Con lo cual hemos de llegar a la elección de candidatos. Durante la historia de nuestra democracia, hemos cometido un error, que nos pasa factura siempre, y no es el otro que la listas cerradas. Hemos creado una casta de políticos que no han de defender nuestro beneficio sino el beneficio del partido por el cual concurran. Creando de igual manera, un modelo de político que necesita que el propio partido le enseñe a como pensar. La solución a este cáncer que esta haciendo que nuestra democracia se vea en peligro es bastante sencilla, la aceptación que como base del juego político sea la listas abiertas, que no tengamos que votar a un partido, sino que aquella persona que quiera entrar en política realmente se gane el estar ahí. Que sepamos todas las personas que cumple con sus ideas y proyectos, y que por supuesto, y aunque estén en concordancia con el partido al cual representan, sepamos que son ideas para el beneficio de la sociedad y no para el mantenimiento de un partido.
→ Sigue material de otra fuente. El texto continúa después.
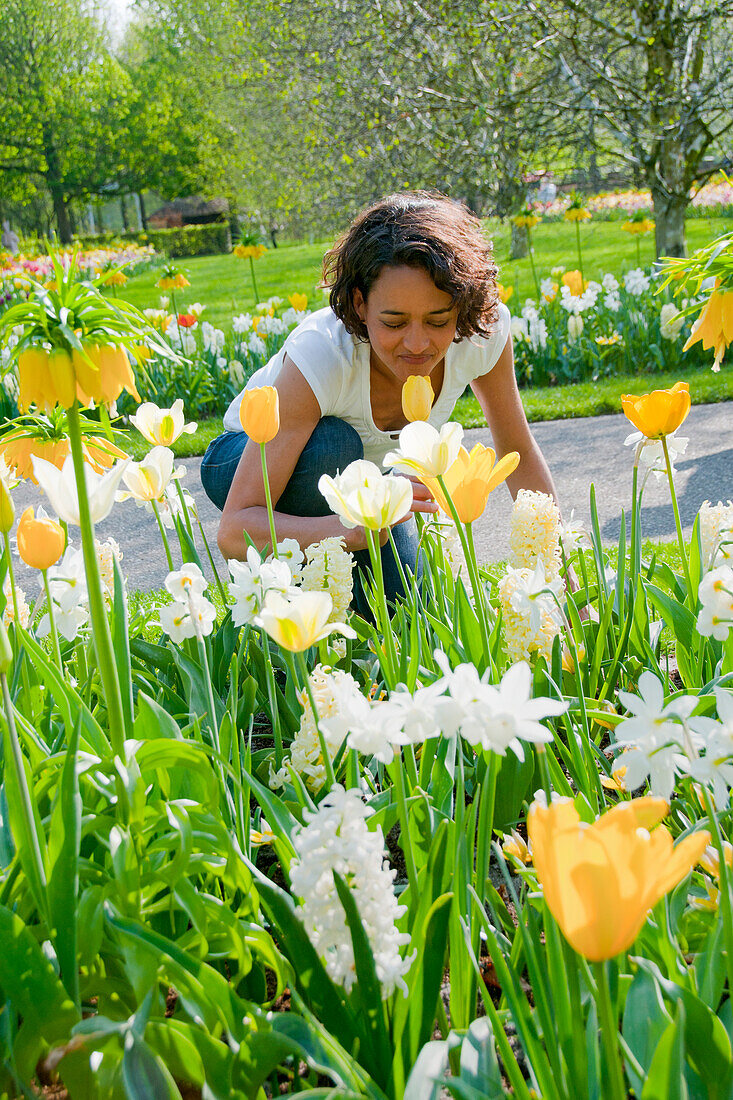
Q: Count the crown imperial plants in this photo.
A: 9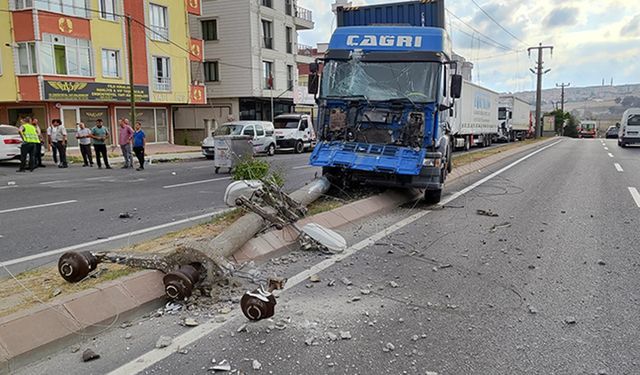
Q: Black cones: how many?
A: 3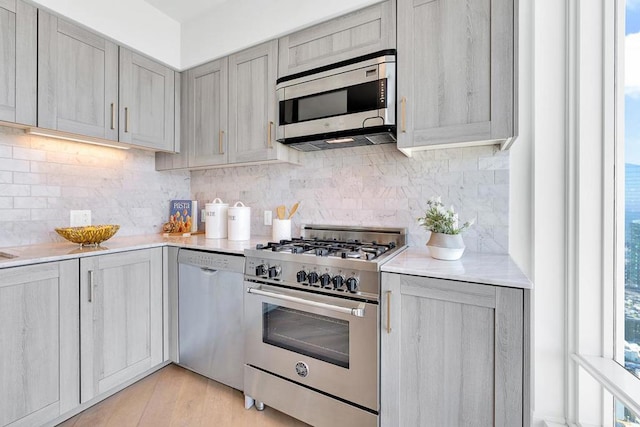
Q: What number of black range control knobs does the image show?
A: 7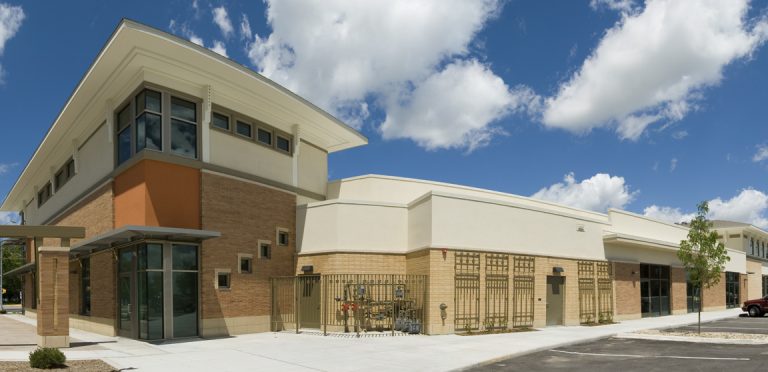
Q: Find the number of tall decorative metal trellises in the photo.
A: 5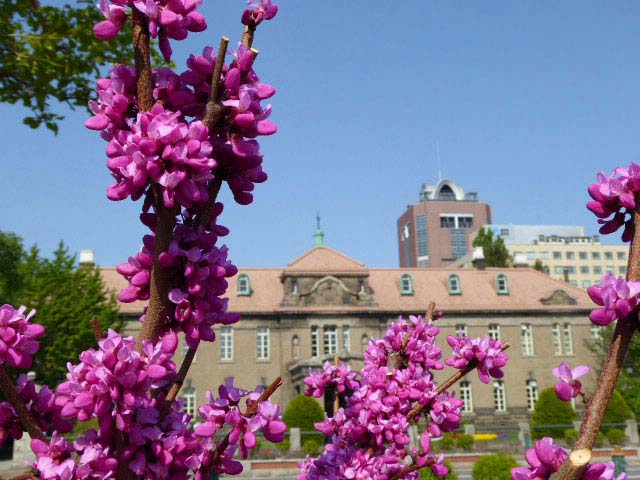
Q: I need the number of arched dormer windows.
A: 4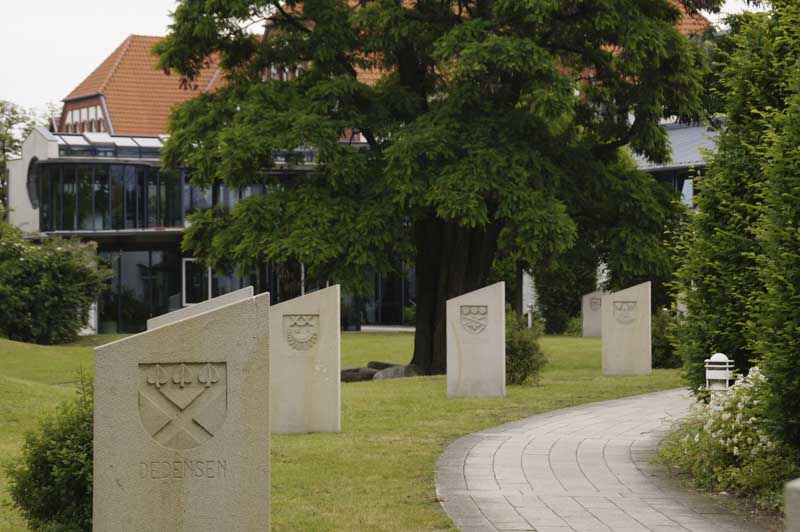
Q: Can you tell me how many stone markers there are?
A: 6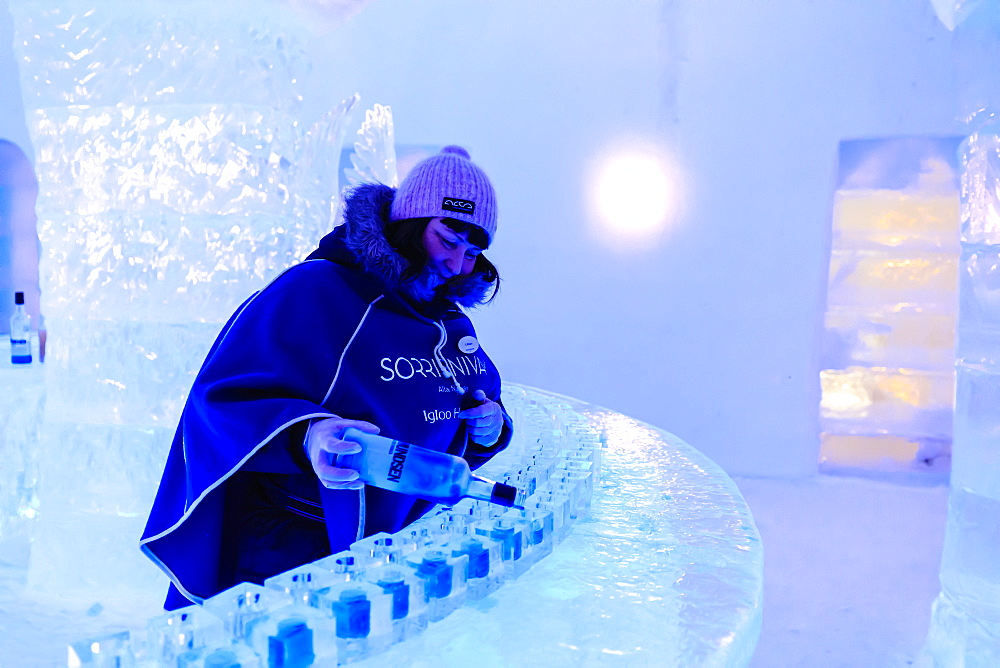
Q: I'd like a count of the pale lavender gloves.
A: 2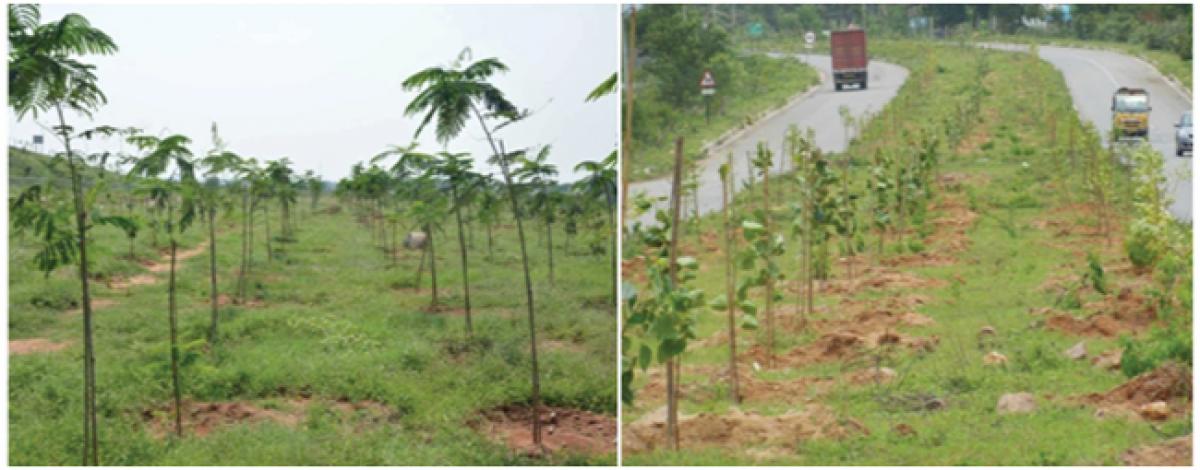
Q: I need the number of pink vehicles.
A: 0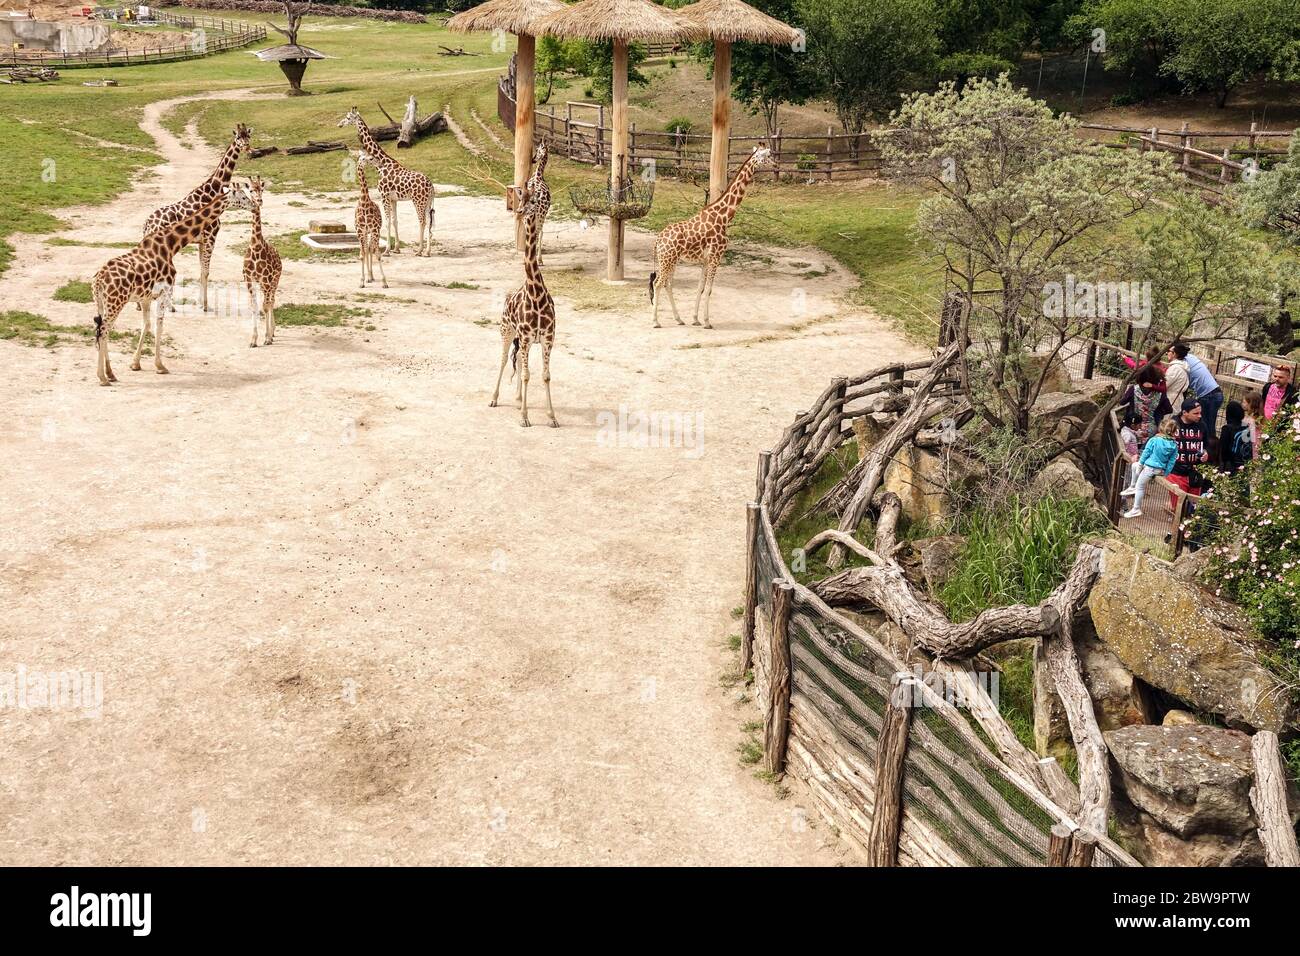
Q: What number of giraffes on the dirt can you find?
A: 8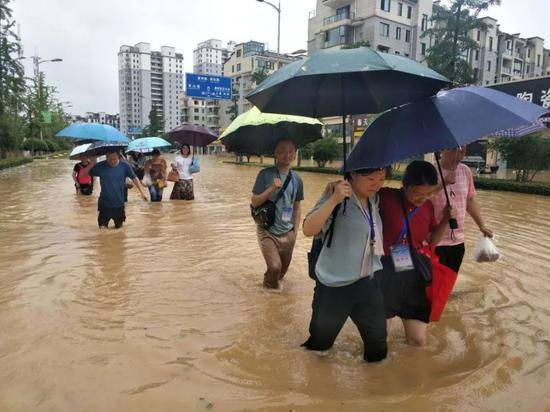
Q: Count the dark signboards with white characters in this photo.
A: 1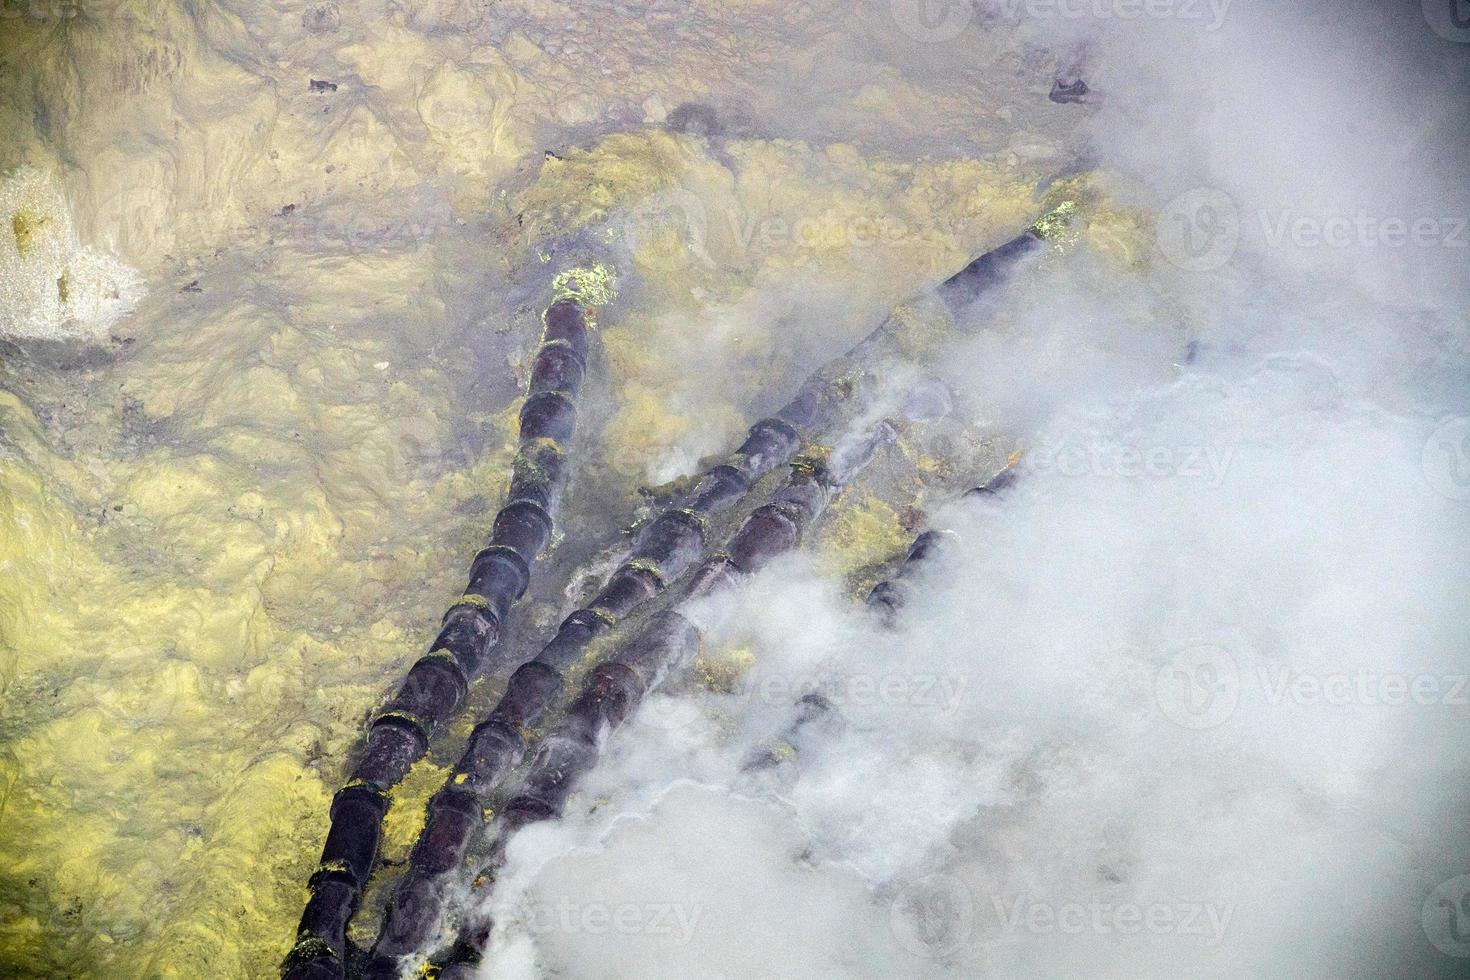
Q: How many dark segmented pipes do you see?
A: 4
Por supuesto hemos de admitir la división de poderes, y que esta sea real, no como la que tenemos hoy en día. No se puede tolerar que el órgano que debe vigilar porque las sentencias de un juez sean justas, se vea totalmente politizado, tanto que hoy en día cada vez que sale una noticia sobre el TSJ tengamos que oír la cantinela, de que si el ala derecha o la izquierda han dicho tal o cual. No me parece de recibo que sean los políticos los que tengan mas influencia en este órgano que los propios jueces, con lo cual hay que plantearse que este tribunal que sirve para la regulación de los de jueces, sea solamente elegidos por los magistrados, pero que sus decisiones sean controladas por el Jefe del Estado para que no se vean en discordancia con el Estado de Derecho.
Aprovechando la próxima apertura de la Constitución, puesto que aunque aún es joven, es una de las mejores al ser tan abierta a interpretaciones, no quita que estaba más en concordancia con un cambio en el sistema político que con la actual situación política, puesto que ya estamos dentro de la Unión Europea, y que la democracia hoy en día no corre peligro de sistemas mas fascistas, por lo que su modificación no ha de tardar en darse. Lo cual puede venir bien para que empezamos a reflexionar tanto nosotros como los político en lo dicho hasta ahora, en la creación de debate del planteamiento de un nuevo sistema político para nuestro país, que lo único que hará es hacer mas fuerte a nuestra democracia.